Ed. Nina Baym. New York: W.W. Norton & Company, 1998. pp. 2403-2414

Carter, David ed. Spontaneous Mind: Selected Interviews of Allen Ginsberg 1958-1996.

New York: Harper Collins Publishing, 2001.

Cassady, Carolyn. Off The Road: My Years With Cassady, Kerouac, and Ginsberg.

New York: Penguin Books, 1990.

Diggory, Terence. “Allen Ginsberg’s Urban Pastoral.” The Beat Generation. Ed. Kostas

Myrsiades. New York: Peter Lang Publishing, 2002. pp. 201-219.

Gifford, Barry ed. As Ever: The Collected Correspondence of Allen Ginsberg and Neal

Cassady.
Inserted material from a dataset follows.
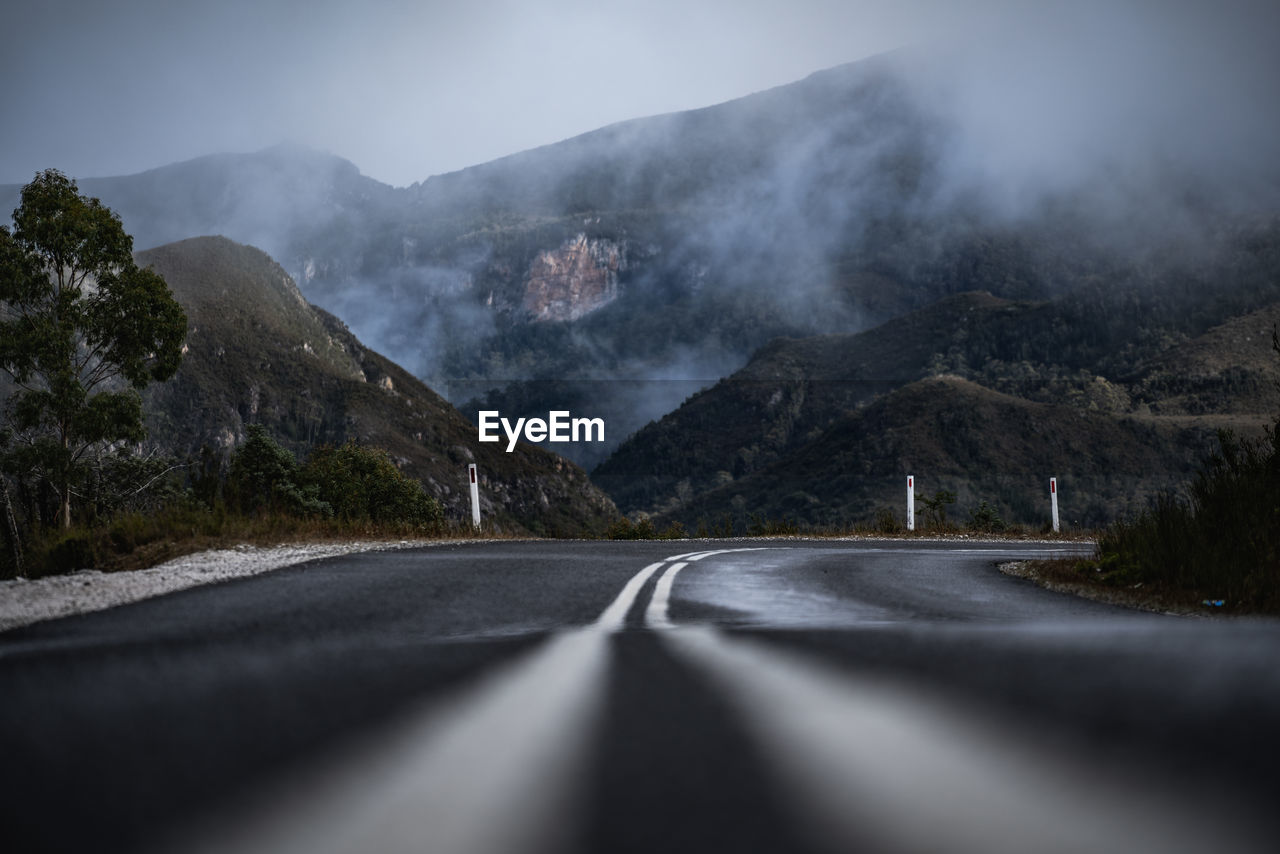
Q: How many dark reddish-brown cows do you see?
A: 0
Berkeley: Creative Arts Book Company, 1977.

Ginsberg, Allen. “Sunflower Sutra.” Howl and Other Poems. San Francisco: City

Lights Books, 1969. pp. 28-30

Ginsberg, Allen. “America.” Howl and Other Poems. San Francisco: City Lights

Books, 1969. pp. 31-34

Ginsberg, Allen Howl and Other Poems. San Francisco: City Lights Books, 1969.

Biographical and publishing information on back cover.

Mee, Charles Jr. “Dwight David Eisenhower: I Like Ike.” American Heritage

Illustrated History of the American Presidents. Ed. Michael Beschloss. New York: Crown Publishers, 2000. pp. 405-417.

Robbins, Richard H. Global Probles and the Culture of Capitalism. Boston: Allyn &

Bacon Publishing, 1999.

Simpson, Louis Aston. A Revolution In Taste. New York: Macmillan, 1978.